Reagents (Composition):
a. Hucker’s ammonium oxalate crystal violet
Solution 1
Crystal violet 2 g
Ethanol (95%) 20 ml
Solution 2
Ammonium oxalate 0.8 g
Distilled water 80 ml
Mix solution 1 and solution 2 and filter.
b. Gram’s iodine solution
Iodine crystal 1 g
Potassium iodide 2 g
Distilled water 200 ml

Dissolve the ingredients. Filter and store in amber colour bottle. It acts as ‘mordant’.
c. Decolourizer
It may be absolute alcohol or a mixture of acetone and alcohol (1:1 v/v)

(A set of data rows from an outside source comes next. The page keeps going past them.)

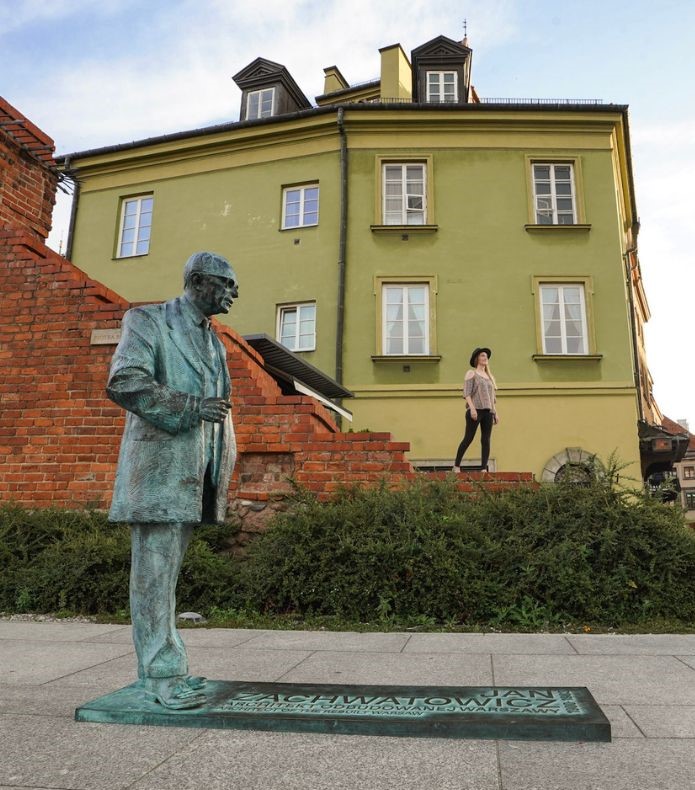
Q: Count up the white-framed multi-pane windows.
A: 9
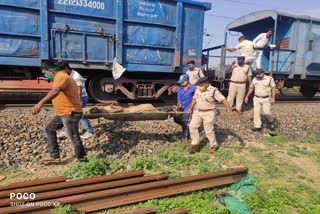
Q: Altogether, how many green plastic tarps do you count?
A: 1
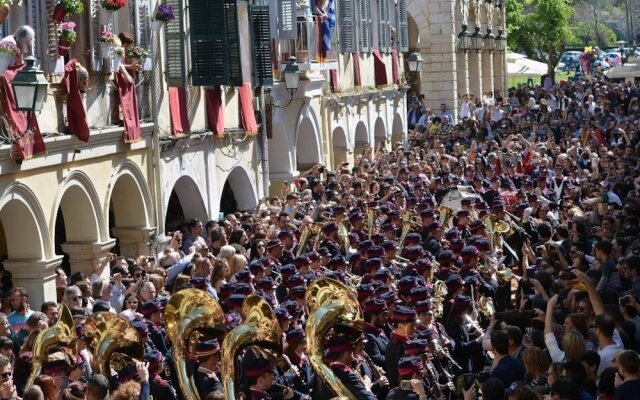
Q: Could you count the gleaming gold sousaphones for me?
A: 5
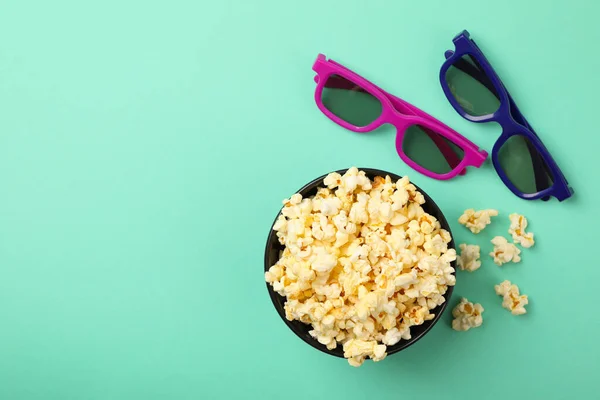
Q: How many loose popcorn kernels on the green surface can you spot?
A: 6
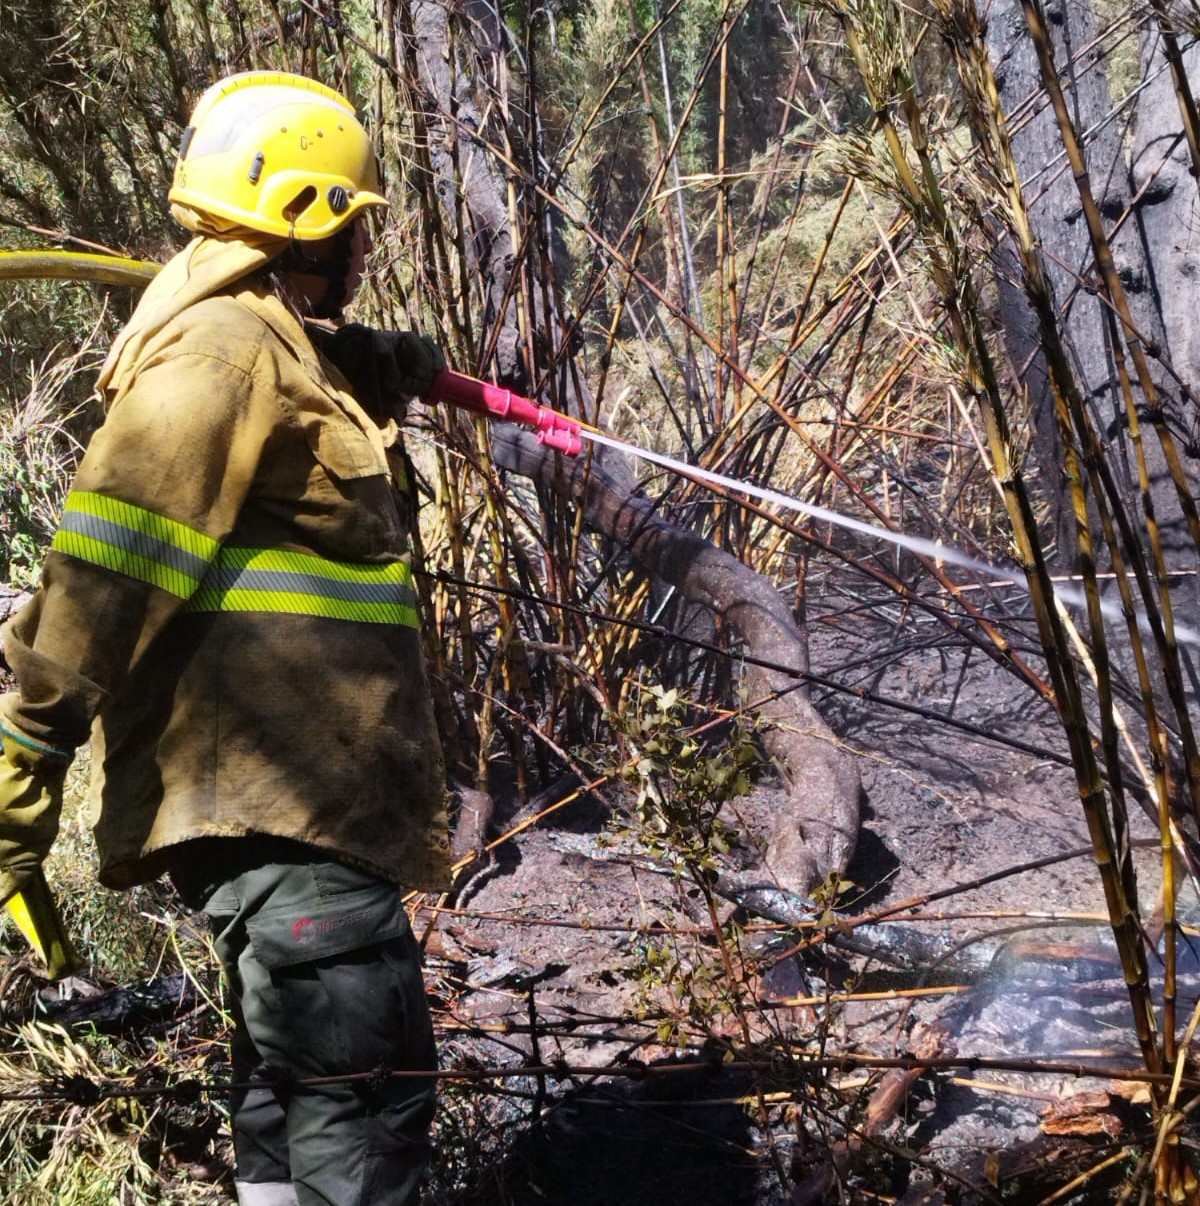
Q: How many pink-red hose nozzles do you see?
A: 1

d. Safranin (counter stain)
Safranin (2.5% solution in 95% ethanol) 10 ml
Distilled water 100 ml
Dissolve the stain and filter.
1. Bacterial culture.
2. Reagent a, b, c, d

1. Prepare a bacterial smear upon a grease free slide and fix over flame following standard technique.
2. Flood the smear with ammonium oxalate crystal violet solution and allow to act for 2-3 minutes.
3. Wash under gently running tap water.
4. Fixing of dye-Flood the smear with Gram’s iodine and keep it for 30 sec.Crystal violet- iodine complex is formed.
5. Wash with gently running tap water.
6. Decolourize with available decolourizer by gently agitating the slide till no colour comes out from the smear. Wash with gently running tap water.
7. Flood the smear with safranin/diluted carbol fuchsin and keep it for 30 sec.
8. Wash under gently running tap water, air dry and examine under oil immersion lens.
Gram positive bacteria will be deep violet and Gram negative bacteria will be red/pink in colour.